(Saved entries)
·····

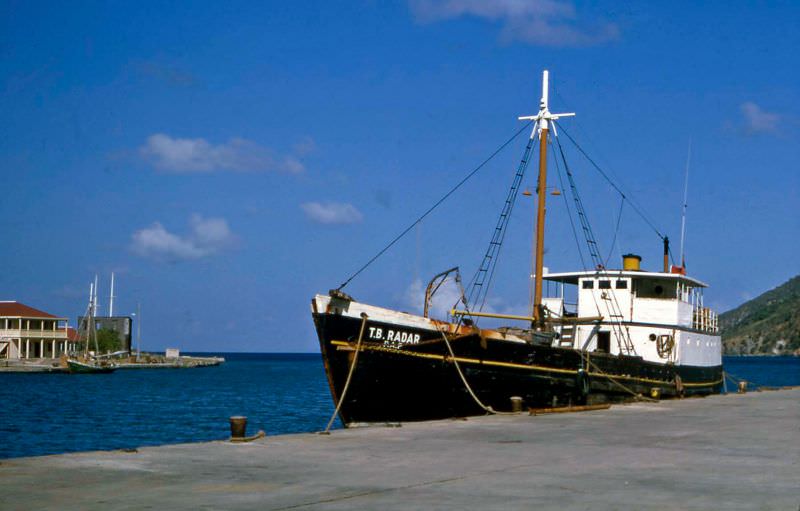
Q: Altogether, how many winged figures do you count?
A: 0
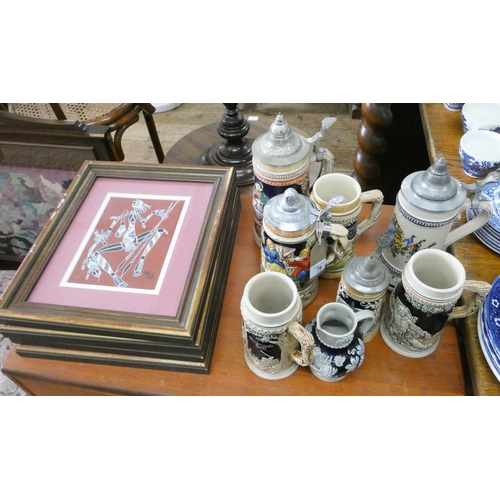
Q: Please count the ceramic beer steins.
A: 7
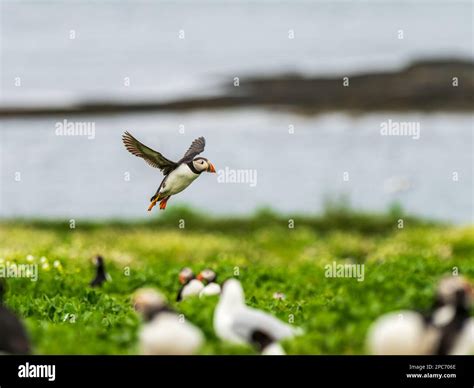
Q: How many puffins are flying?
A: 1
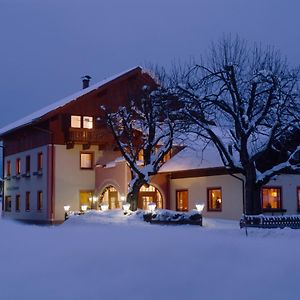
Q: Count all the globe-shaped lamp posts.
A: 6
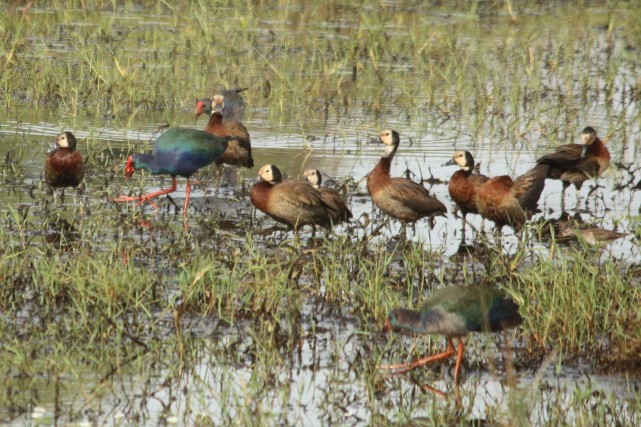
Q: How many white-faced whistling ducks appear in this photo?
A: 8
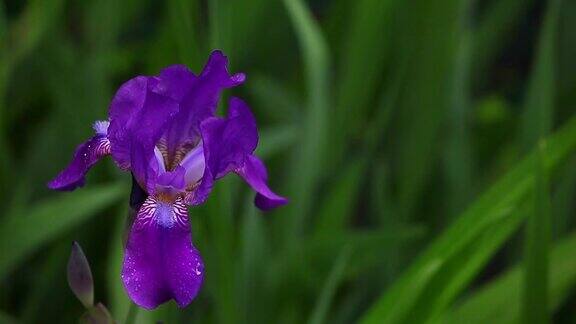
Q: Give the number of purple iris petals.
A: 6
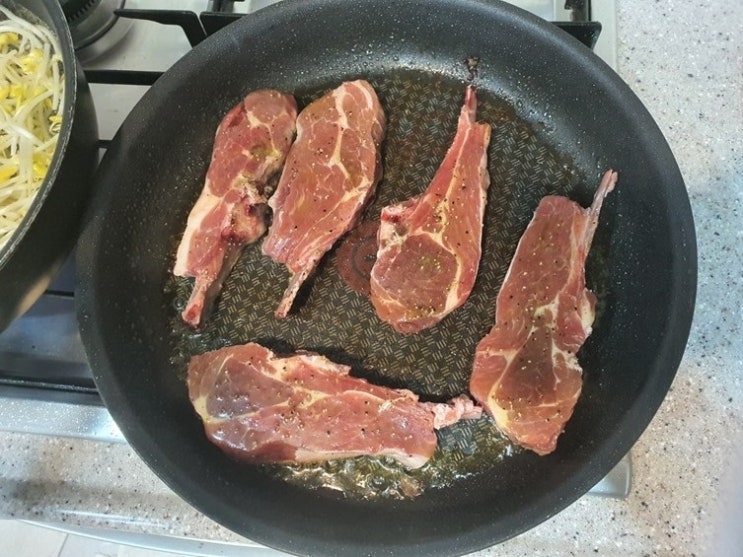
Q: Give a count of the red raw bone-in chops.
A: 5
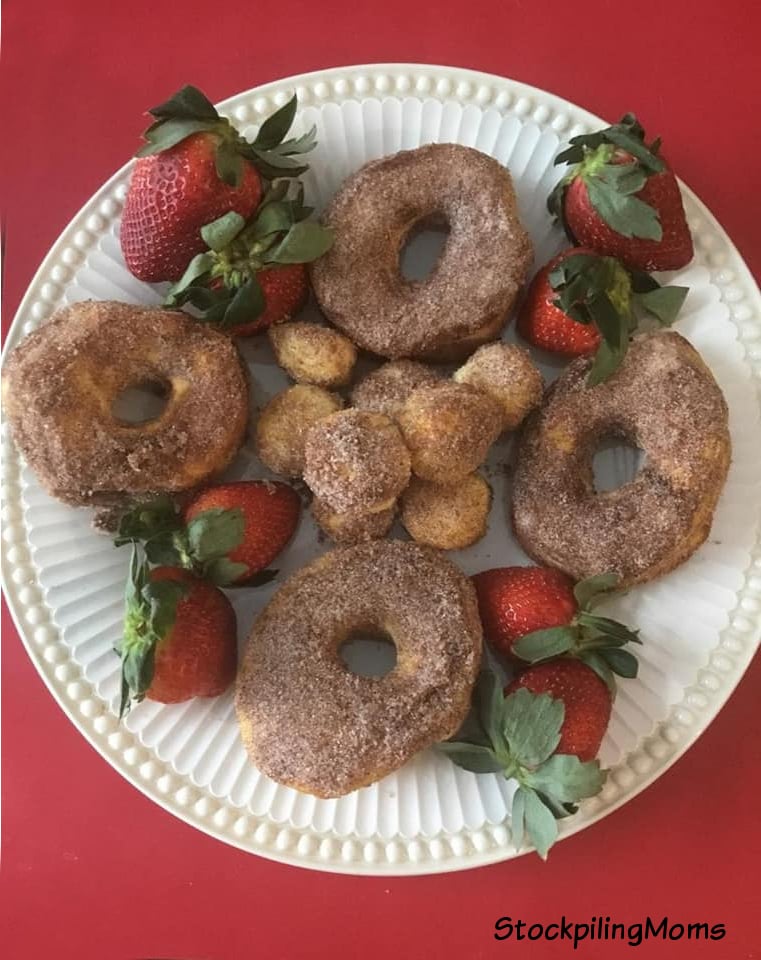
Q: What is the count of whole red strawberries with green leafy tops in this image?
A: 8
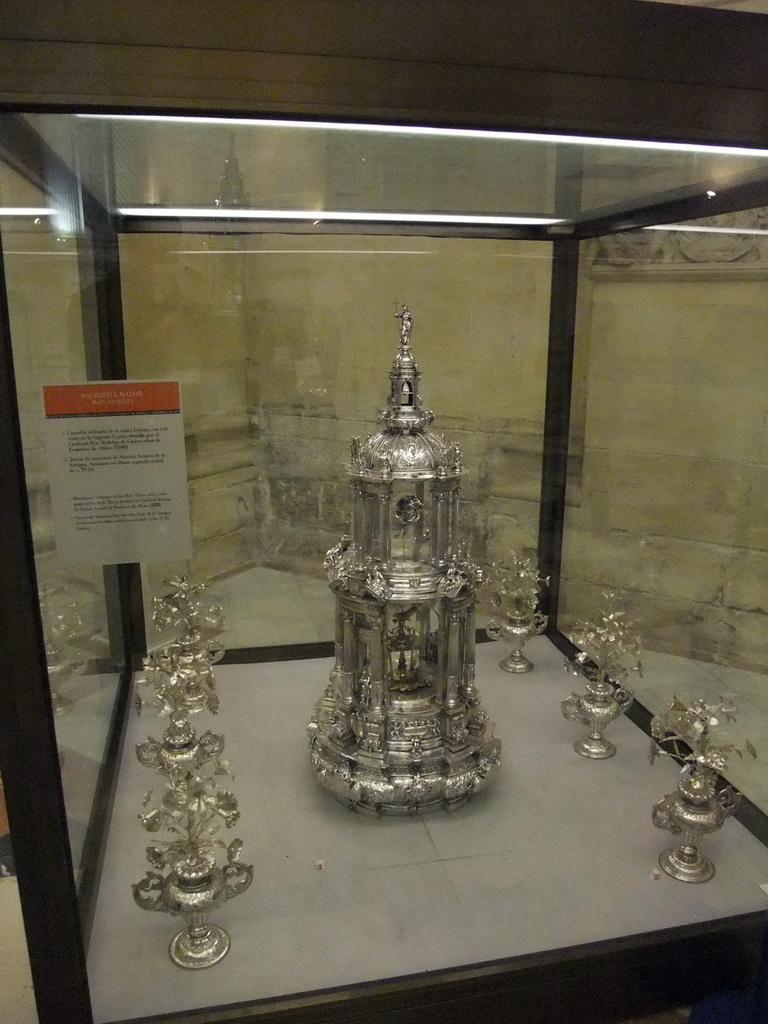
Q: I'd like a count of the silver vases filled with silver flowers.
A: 6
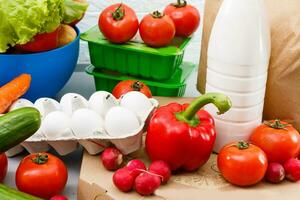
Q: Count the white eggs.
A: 8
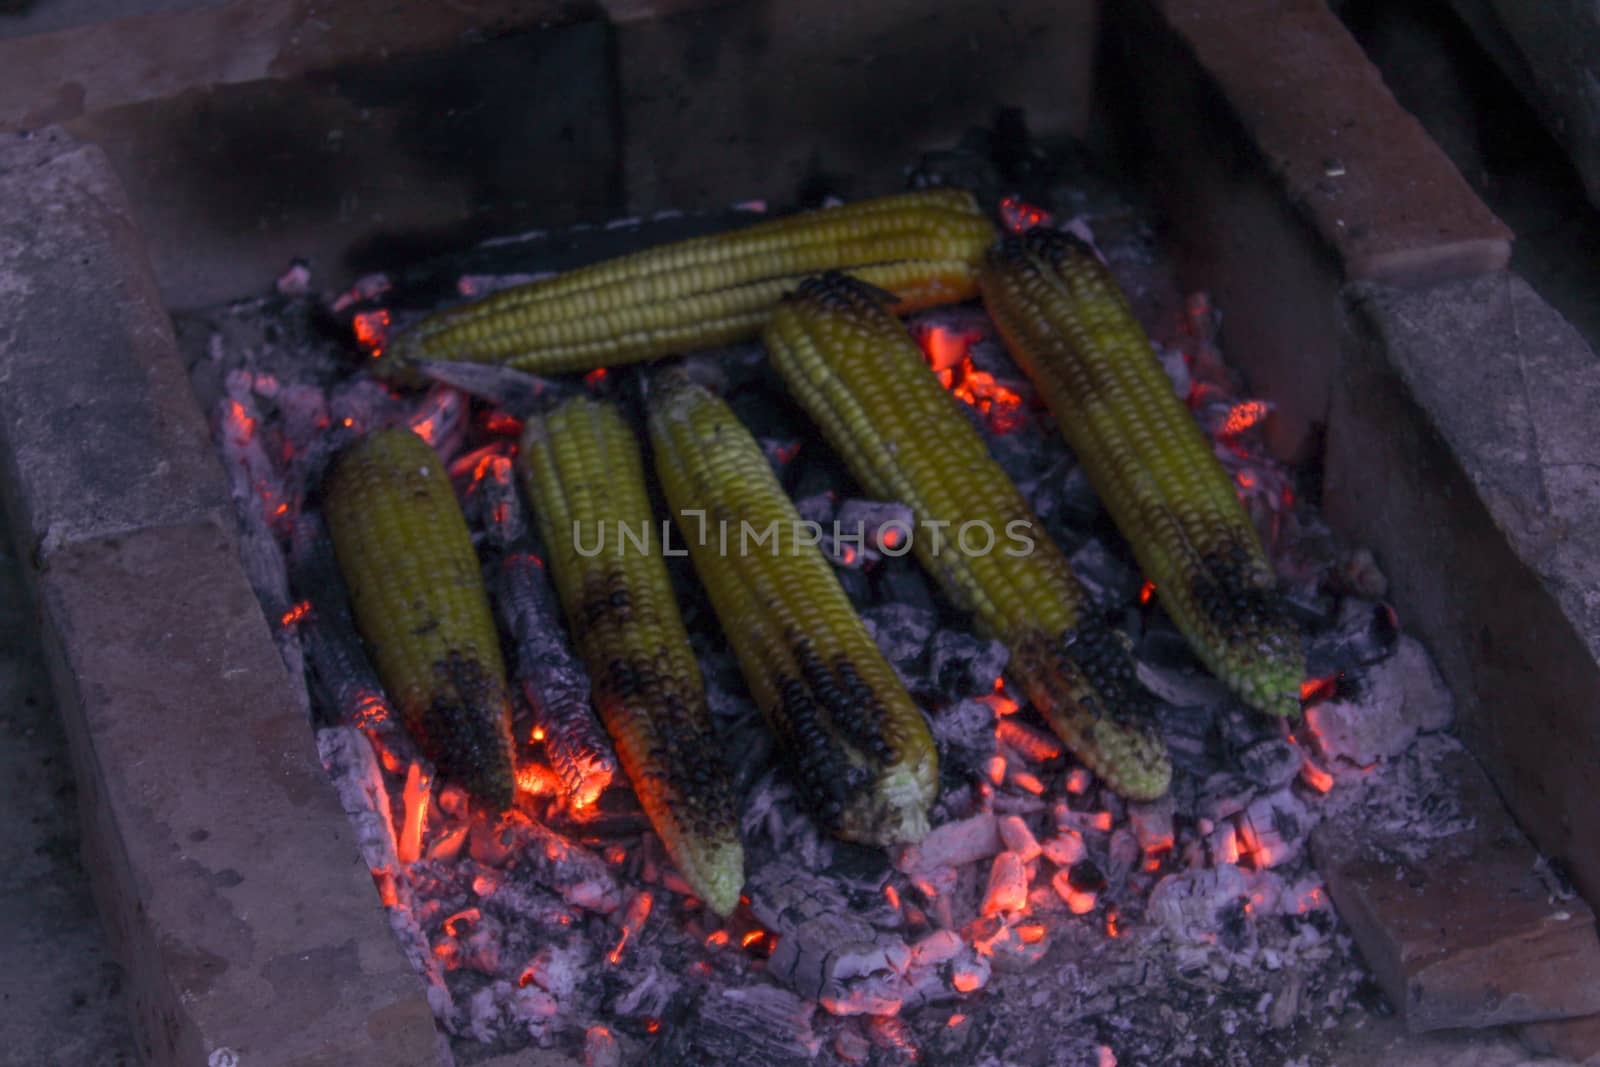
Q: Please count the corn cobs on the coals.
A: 6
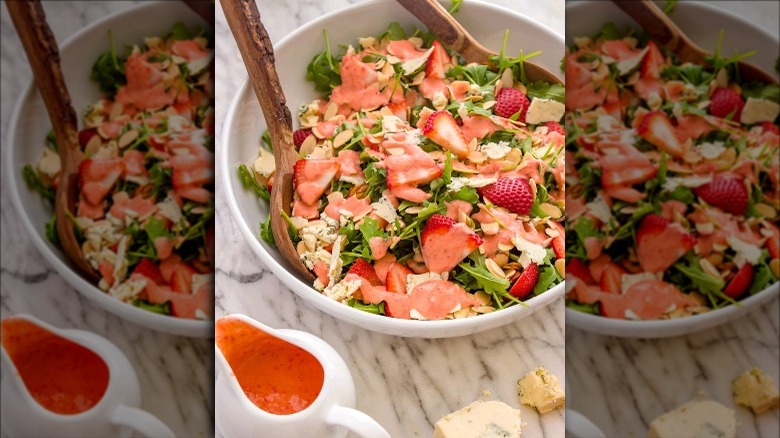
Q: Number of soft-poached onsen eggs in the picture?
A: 0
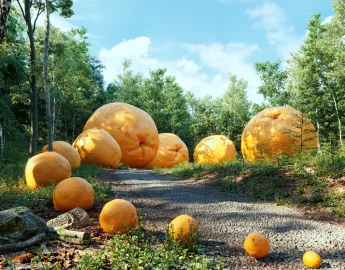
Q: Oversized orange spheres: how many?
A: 12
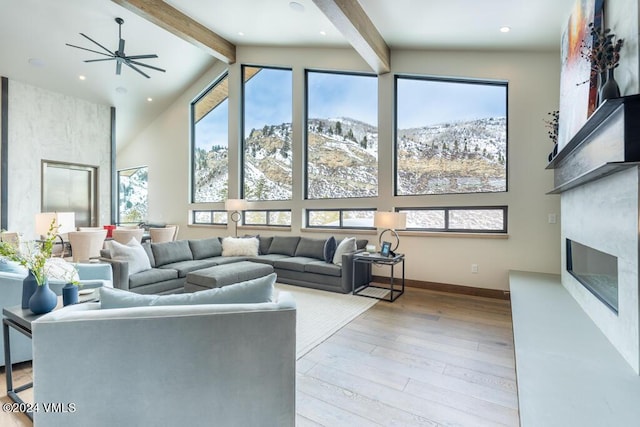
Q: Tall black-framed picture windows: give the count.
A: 4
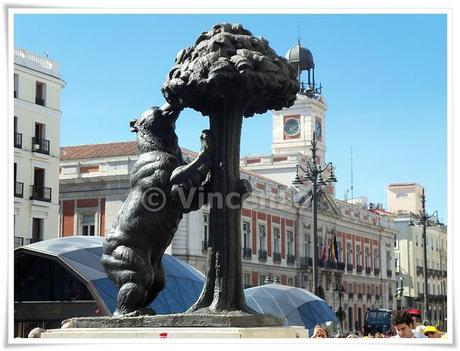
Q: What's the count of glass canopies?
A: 2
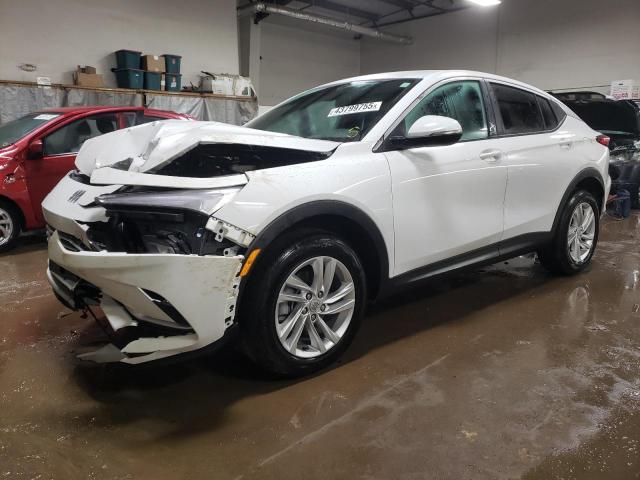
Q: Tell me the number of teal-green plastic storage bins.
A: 5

·····

What you will do »
Above are the records; return them exactly, minus the pictures.

Solution for this exercise »
Q: Altogether, how many winged figures do you count?
A: 0
Q: Please count the ceramic beer steins.
A: 7
Q: How many puffins are flying?
A: 1
Q: Count all the globe-shaped lamp posts.
A: 6
Q: How many white-faced whistling ducks appear in this photo?
A: 8
Q: Give the number of purple iris petals.
A: 6
Q: Give a count of the red raw bone-in chops.
A: 5
Q: What is the count of whole red strawberries with green leafy tops in this image?
A: 8
Q: I'd like a count of the silver vases filled with silver flowers.
A: 6
Q: Count the white eggs.
A: 8
Q: Please count the corn cobs on the coals.
A: 6
Q: Number of soft-poached onsen eggs in the picture?
A: 0
Q: Oversized orange spheres: how many?
A: 12
Q: Tall black-framed picture windows: give the count.
A: 4
Q: What's the count of glass canopies?
A: 2
Q: Tell me the number of teal-green plastic storage bins.
A: 5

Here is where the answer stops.